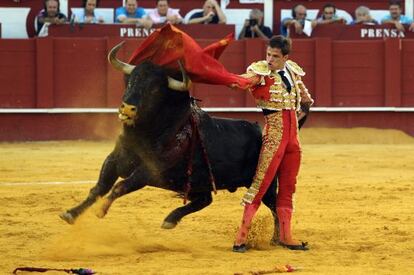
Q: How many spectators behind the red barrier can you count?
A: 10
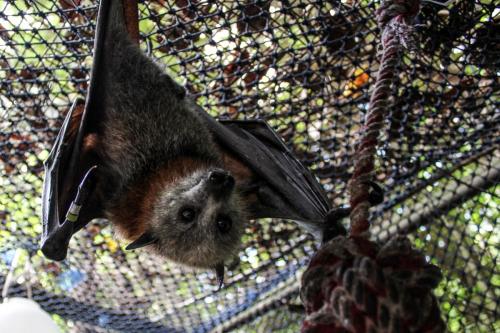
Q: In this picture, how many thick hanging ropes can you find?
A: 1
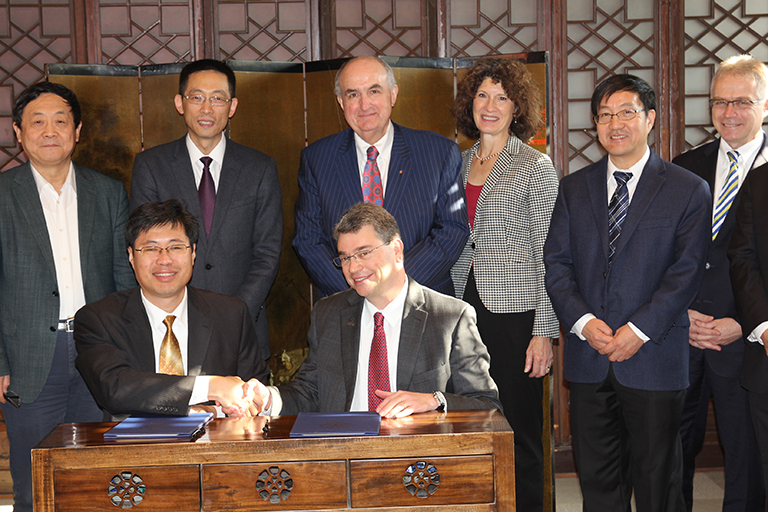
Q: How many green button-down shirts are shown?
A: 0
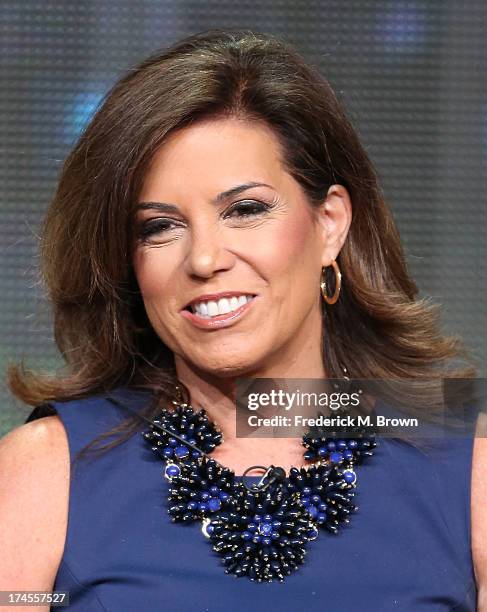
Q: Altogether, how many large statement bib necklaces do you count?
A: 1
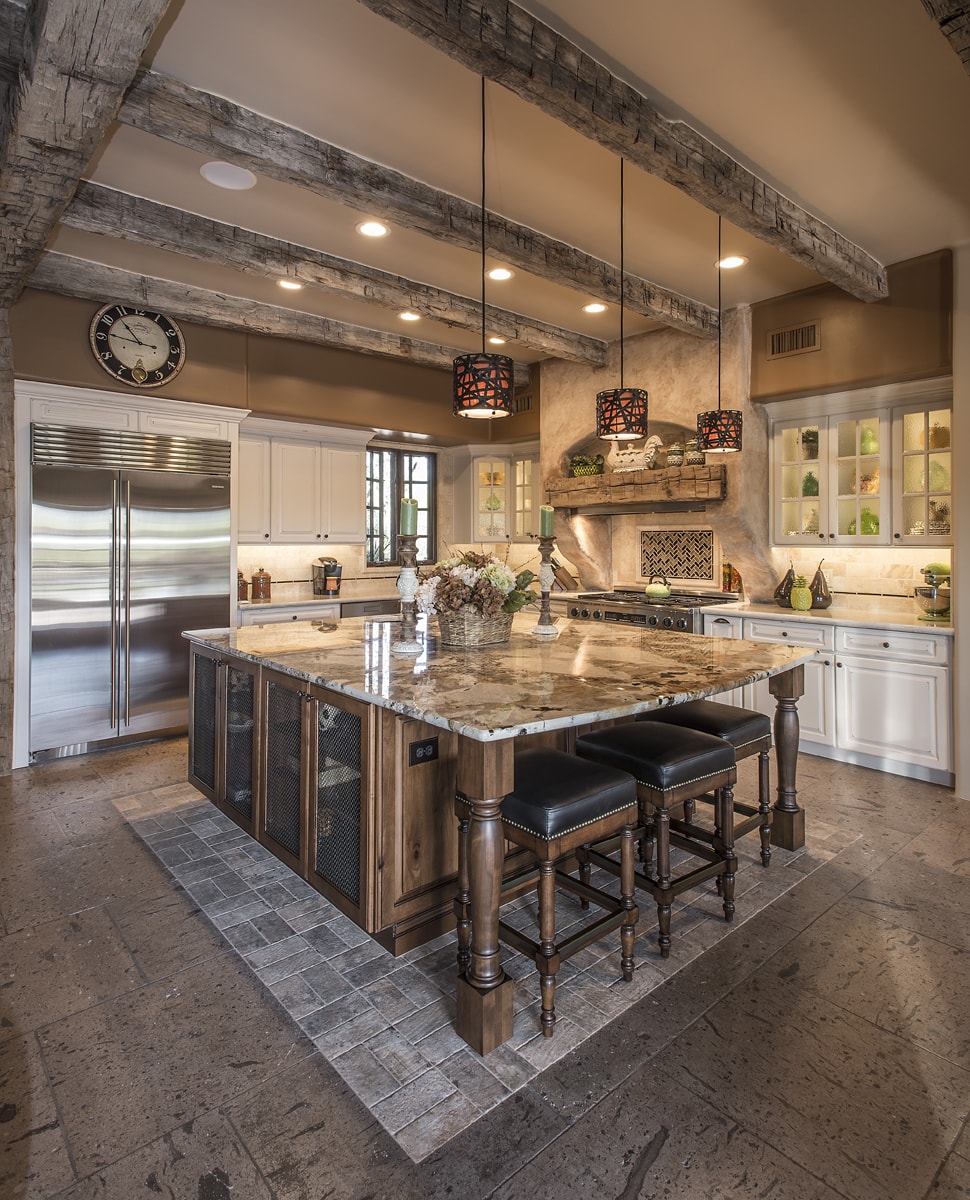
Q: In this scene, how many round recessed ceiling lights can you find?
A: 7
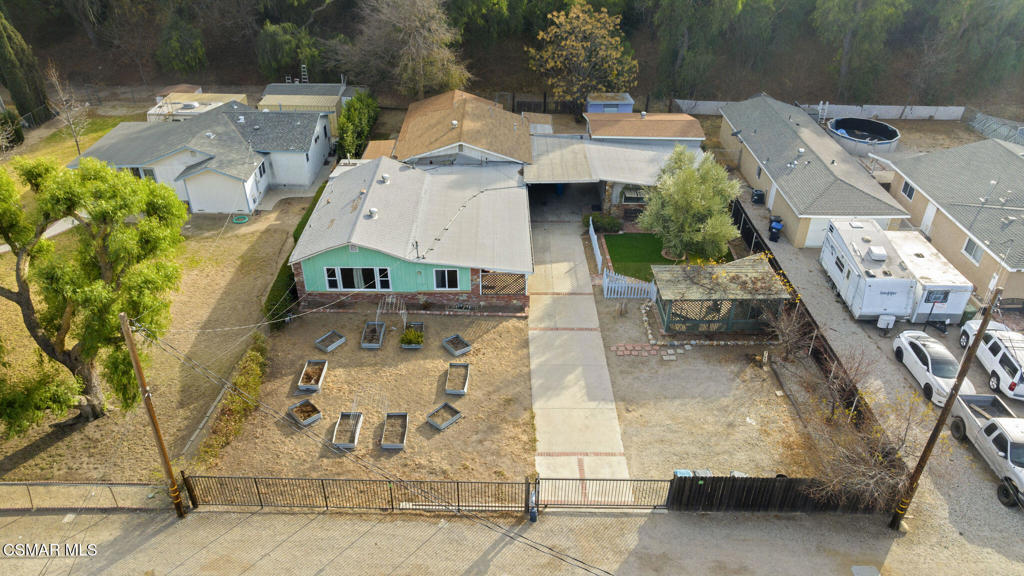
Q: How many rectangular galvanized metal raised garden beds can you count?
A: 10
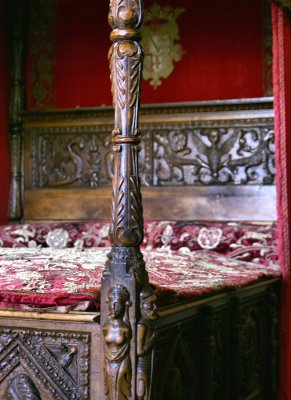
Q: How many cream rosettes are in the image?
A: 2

◆ ◆ ◆ ◆ ◆ ◆ ◆

▶ ACTION ITEM
Report how many lines in the listing above hold the string "count", giving the number and no other words.

▶ TASK SOLUTION
3